Ruth Bader Ginsburg has always been a fierce warrior for equal rights—so much, in fact, that her tenacity and determination has earned her the nickname of the “Notorious RBG.” On Monday, she lived up to her name and reminded everyone of her champion litigator skills by standing up to the Supreme Court’s majority opinion on allowing employers using arbitration agreements to block workers from coming together to file class-action suits, calling the decision “egregiously wrong.”
In a rare move, RBG read her written dissent from the bench, CNN reports, saying, “The court today holds enforceable these arm-twisted, take-it-or-leave-it contracts—including the provisions requiring employees to litigate wage and hours claims only one-by-one. Federal labor law does not countenance such isolation of employees.”
But what was this case really all about? Here are four things you should know about the ruling.
1. The Epic Systems Corp. v. Lewis Case looked at how federal laws relate to workplace lawsuits.
RBG was all fired up over Epic Systems Corp. v. Lewis, which consolidated three cases where employees wanted to file group claims against their employers, despite signing contracts that contained arbitration clauses. Arbitration clauses are legal methods used to resolve disputes in private settings through a third-party, instead of in public court or through a collective claim in court. To the disappointment of many, including RBG, the Supreme Court ruled that a federal law gives employers the right to enforce these kinds of legal agreements and that they can use arbitration clauses in contracts to keep workers from banding together as a collective.
According to the New York Times, the Supreme Court issued a 5-4 ruling, which is estimated to affect some 25 million employment contracts.
2. Arbitration agreements have come under fire in the wake of #MeToo.
You may have been hearing a lot about arbitration agreements lately—they’ve inspired a lot of controversy in the wake of the #MeToo movement. Critics have pointed out that in cases of sexual harassment, arbitration agreements can force victims into silence by limiting the ways they can pursue and talk about their claims.
The latest headlines about arbitration agreements involved Uber. Several women who accused Uber drivers of sexual misconduct wrote a public letter urging the company’s board to release them of a mandatory arbitration provision found in the Uber app’s user agreement, partially so that they could join a collective claim against the company together. Uber revealed in a post that it would reverse the policy as it pertains to sexual harassment.
3. Critics think the Supreme Court ruling will affect survivors of sexual harassment and assault.

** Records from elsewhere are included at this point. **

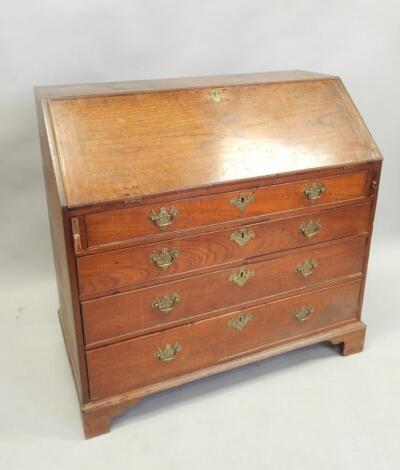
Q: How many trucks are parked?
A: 0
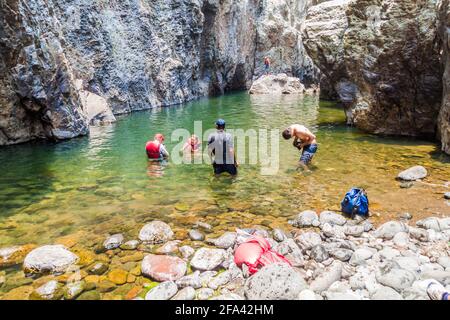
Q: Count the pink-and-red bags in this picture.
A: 1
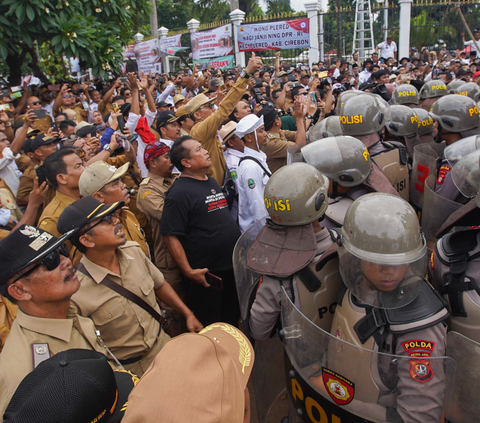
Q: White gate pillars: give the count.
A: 6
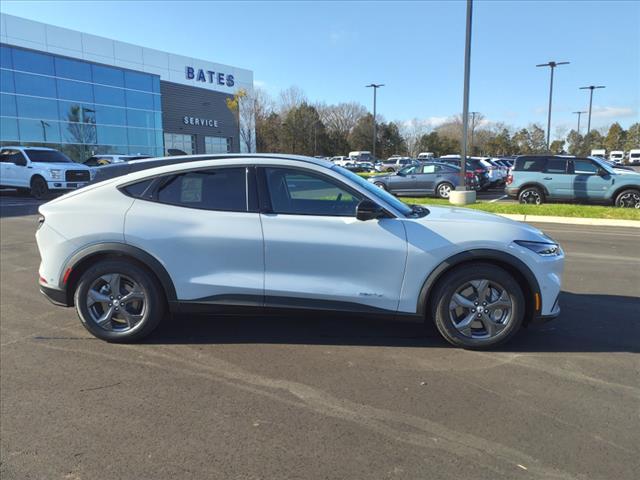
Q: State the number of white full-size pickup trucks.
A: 1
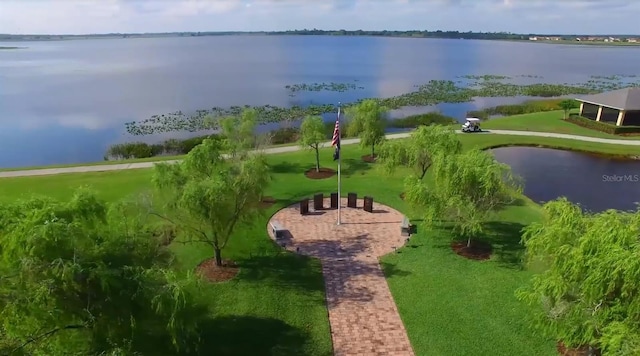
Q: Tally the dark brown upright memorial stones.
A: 5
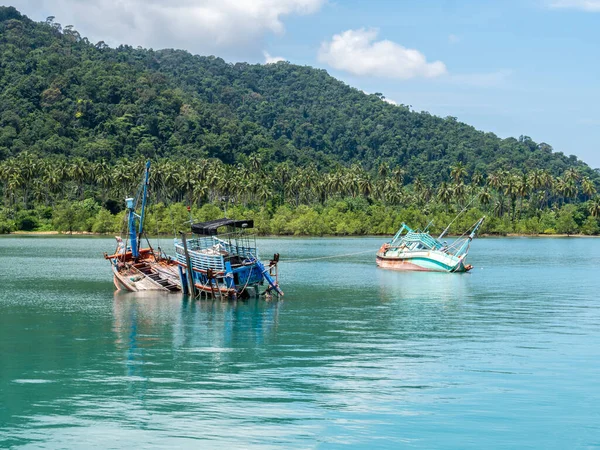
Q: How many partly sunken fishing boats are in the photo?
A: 2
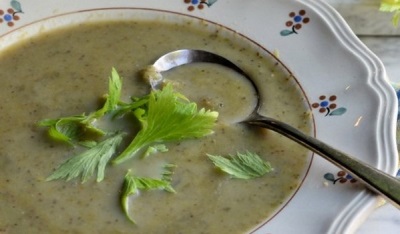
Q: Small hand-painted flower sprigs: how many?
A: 5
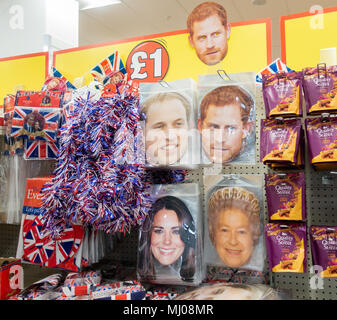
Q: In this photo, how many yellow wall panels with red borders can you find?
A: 3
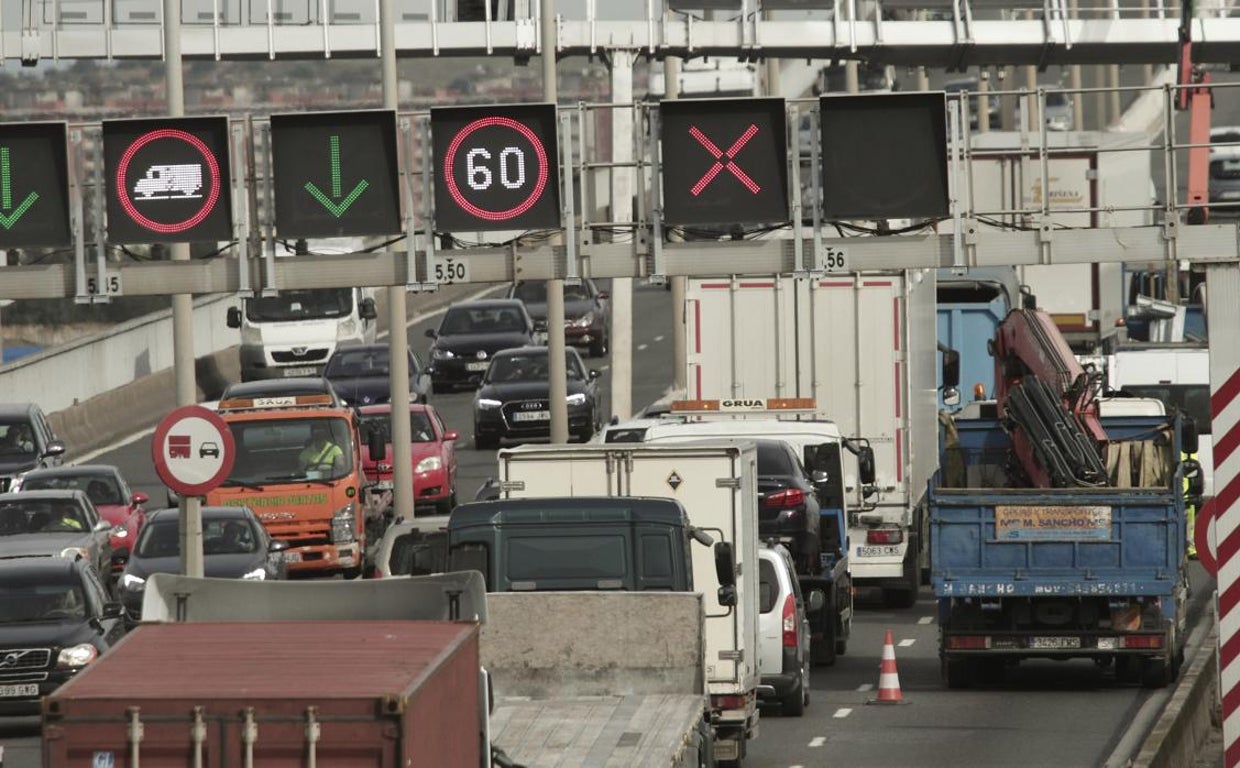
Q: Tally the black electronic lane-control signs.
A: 6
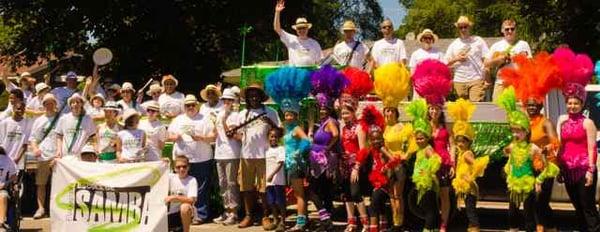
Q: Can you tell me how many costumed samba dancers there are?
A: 11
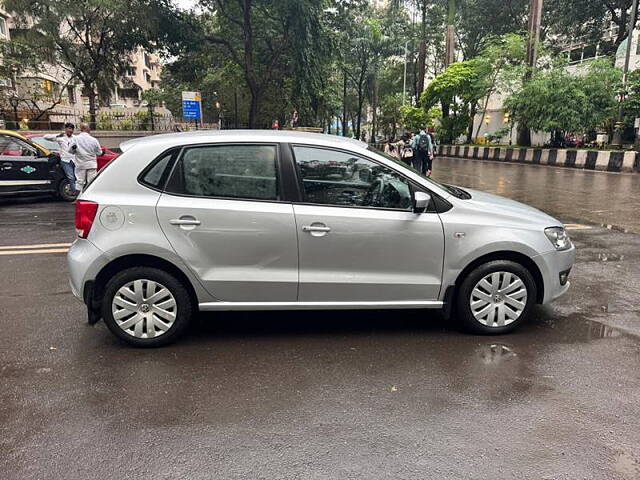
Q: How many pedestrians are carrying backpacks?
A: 1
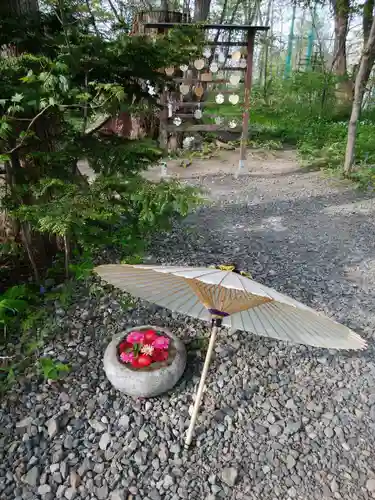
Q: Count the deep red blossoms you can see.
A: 4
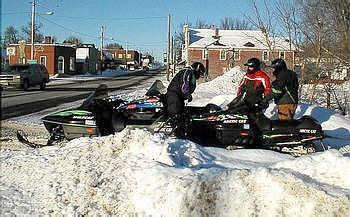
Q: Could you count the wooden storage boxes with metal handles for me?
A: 0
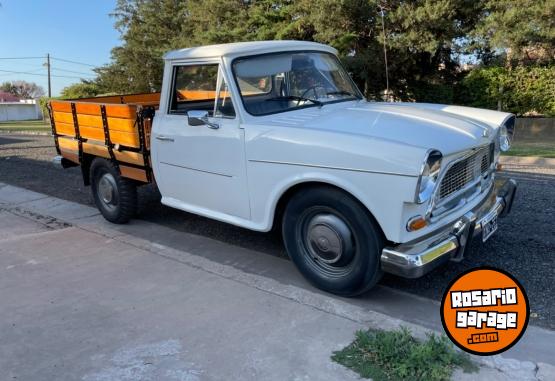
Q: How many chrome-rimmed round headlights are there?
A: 2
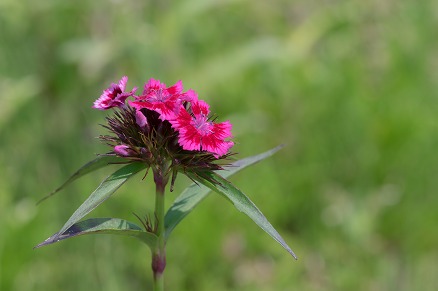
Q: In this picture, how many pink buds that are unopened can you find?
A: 2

Although Epic Systems Corp. v. Lewis was not specifically about sexual harassment, the Supreme Court signaled through their ruling that it would side with employers. The Cut writes that the ruling is a potential blow to the #MeToo movement—women and victims of sexual misconduct who sign arbitration agreements may not be able to fight sexual harassment together in the workplace. If their employer puts one of these clauses in the contract they sign as an employee, they’ll have to file individual claims and challenge their place of work on a one-on-one basis.
Additionally, they might also have to deal with non-disclosure agreements, which could prevent them from speaking publicly about disputes and corralling public support.
4. RBG says the decision has other implications on employee issues.
Justice Neil M. Gorsuch said the court came to their decision through a federal law that favors arbitration and the court’s precedents. But in her dissent, RBG was quick to point out specific employment issues that the majority opinion could lead to, suggesting that individual arbitrations may not offer results that are as impactful as class-action suits.
“By joining hands in litigation, workers can spread the costs of litigation and reduce the risk of employer retaliation,” she wrote.